Ralph Denk

Personal information
- Born: 1 November 1973 (age 51) Bad Aibling, Bavaria, Germany

Team information
- Current team: Red Bull–Bora–Hansgrohe
- Discipline: Road cycling
- Role: General manager

Managerial teams
- 2000–?: Ralph Denk Racing
- 2010–: Red Bull–Bora–Hansgrohe

= Ralph Denk =

German cycling team manager and cyclist

Ralph Denk (born 1 November 1973) is a German cycling team manager, and former cyclist, who is the founder and manager of the Red Bull–Bora–Hansgrohe UCI WorldTeam cycling team. As a cyclist, Denk won multiple Bavarian Regional Championships.

==Career==
Denk began cycling at the age of twelve. He won multiple Bavarian Regional Championships, and competed in stage races including the Bayern Rundfahrt. Predominately an amateur cyclist, Denk also rode as a professional cyclist in 1999. In 2000, Denk set up a bicycle shop and an eponymously named cycling team, Ralph Denk Racing. Ralph Denk Racing competed at the 2000 and 2001 UCI Mountain Bike World Cups, and prior to the 2005 season, Roel Paulissen signed for the team.
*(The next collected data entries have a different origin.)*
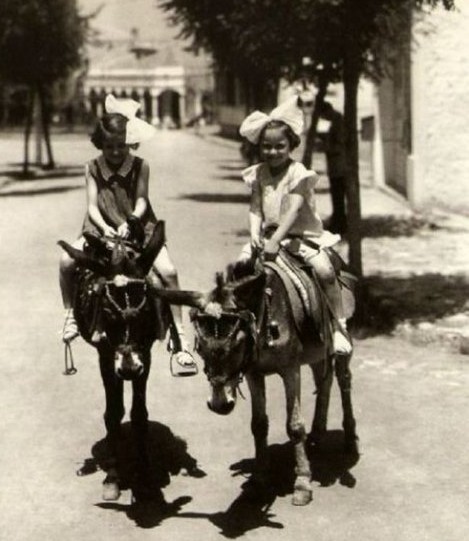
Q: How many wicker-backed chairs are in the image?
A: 0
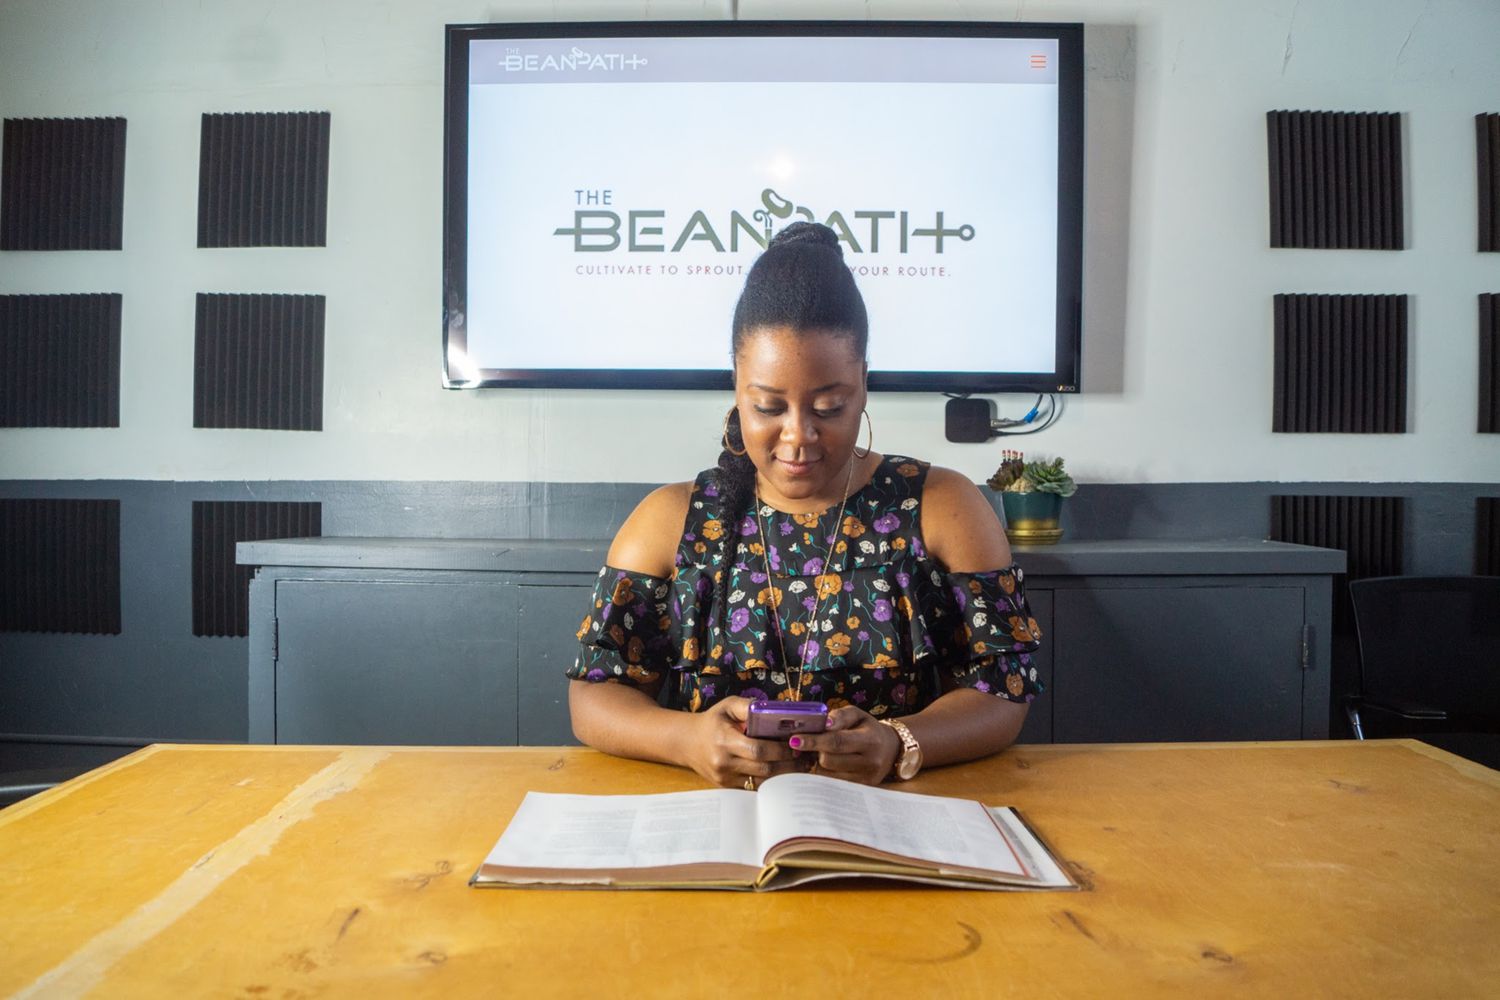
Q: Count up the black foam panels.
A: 12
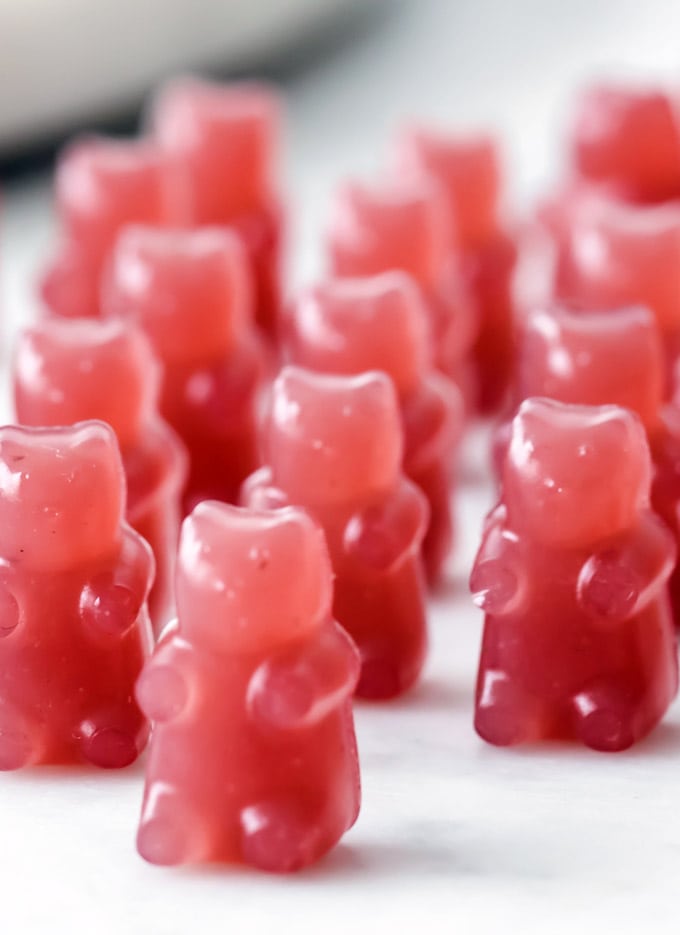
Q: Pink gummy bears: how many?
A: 14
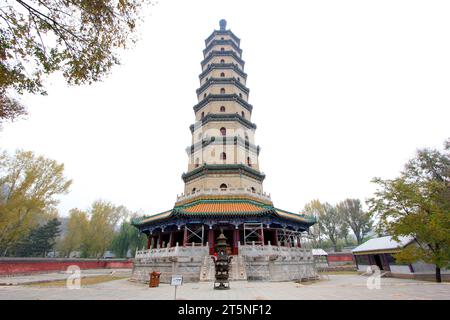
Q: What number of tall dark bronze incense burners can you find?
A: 1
In late 2009, Denk founded cycling team Team NetApp (now known as Bora–Hansgrohe); Team NetApp started competing in the 2010 season. In 2012, the team was first awarded a wildcard place at the Giro d'Italia, the team's first Grand Tour entry. In 2013, they received a wildcard entry for the Vuelta a España, and in 2014, the team was awarded its first wildcard place at the Tour de France. In 2019, Denk criticised the World Anti-Doping Agency for granting too many drugs exemptions for cortisone and salbutamol.
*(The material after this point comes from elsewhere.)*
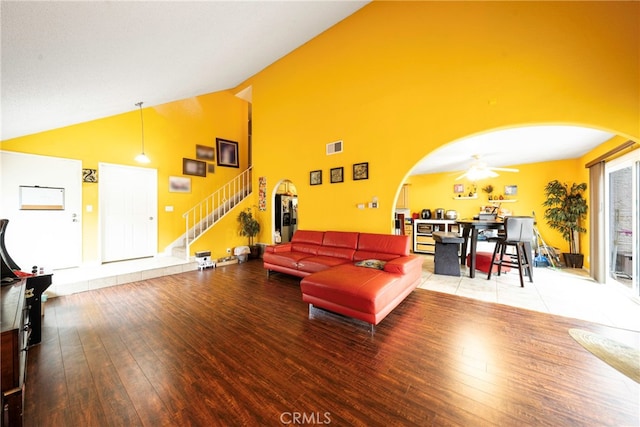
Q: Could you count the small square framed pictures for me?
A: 3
After Denk chose to withdraw Bora–Hansgrohe from the 2020 Bretagne Classic Ouest–France due to a positive COVID-19 test, Denk was critical of the COVID-19 testing process, as the rider's turned out to be a false positive. He suggested that the Union Cycliste Internationale should be using A and B sample tests, as they do for drug testing. Prior to the 2020 Tour de France, Denk signed a contract extension with Bora–Hansgrohe's sponsors until 2024. In November 2020, Denk was critical of suggestions that the 2021 UCI World Tour would be primarily in Europe due to the COVID-19 pandemic. In March 2021, Denk was critical of race protocols after Bora-Hansgrohe were forced to miss the Gent–Wevelgem and Dwars door Vlaanderen events after 17 members of the team were put into isolation following one positive test at the E3 Saxo Bank Classic.